= Task brief =
Search the listing below for the word "Number" and return each line that contains it.
*** Begin section ***
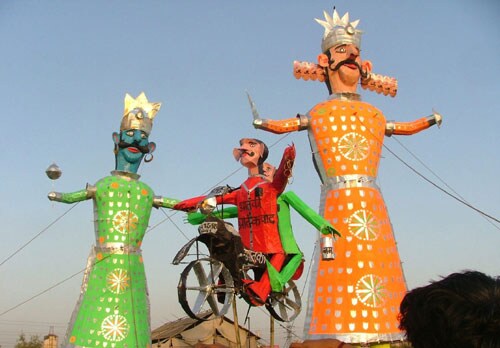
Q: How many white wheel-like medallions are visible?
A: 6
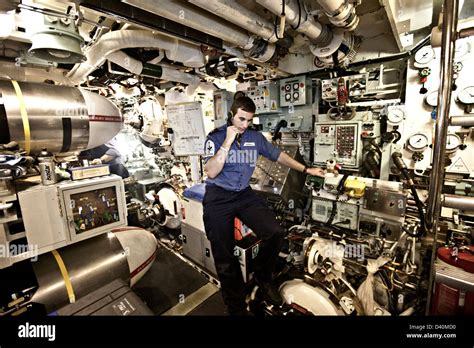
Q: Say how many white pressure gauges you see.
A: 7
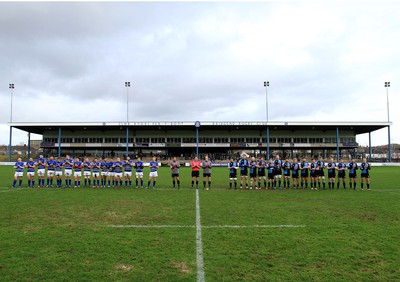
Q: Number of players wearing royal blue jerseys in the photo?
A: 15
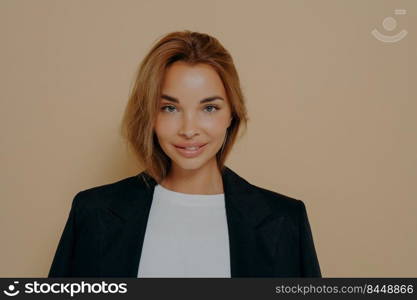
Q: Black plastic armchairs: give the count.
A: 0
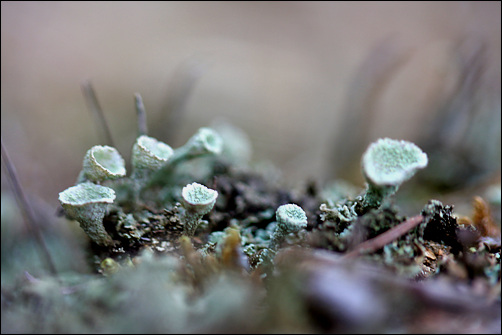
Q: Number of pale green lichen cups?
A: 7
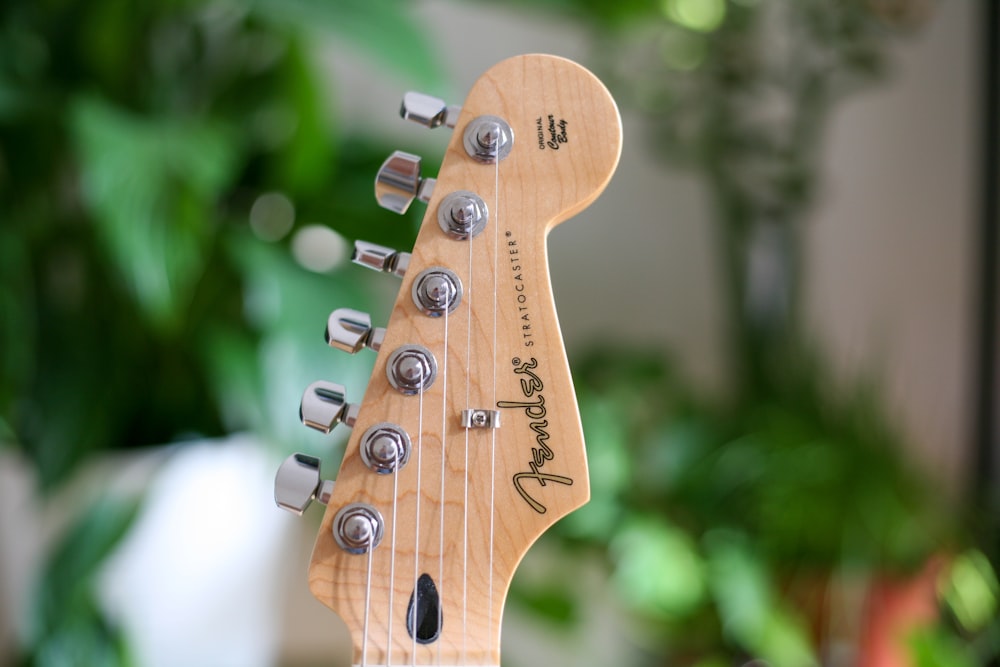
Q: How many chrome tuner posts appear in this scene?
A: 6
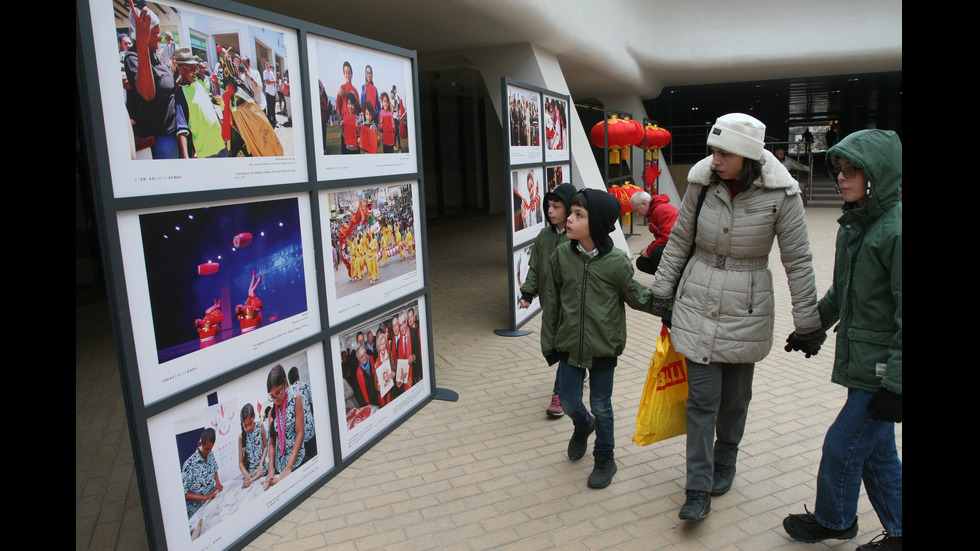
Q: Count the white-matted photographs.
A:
*** End section ***
= Answer for this exercise =
Q: Number of players wearing royal blue jerseys in the photo?
Q: Number of pale green lichen cups?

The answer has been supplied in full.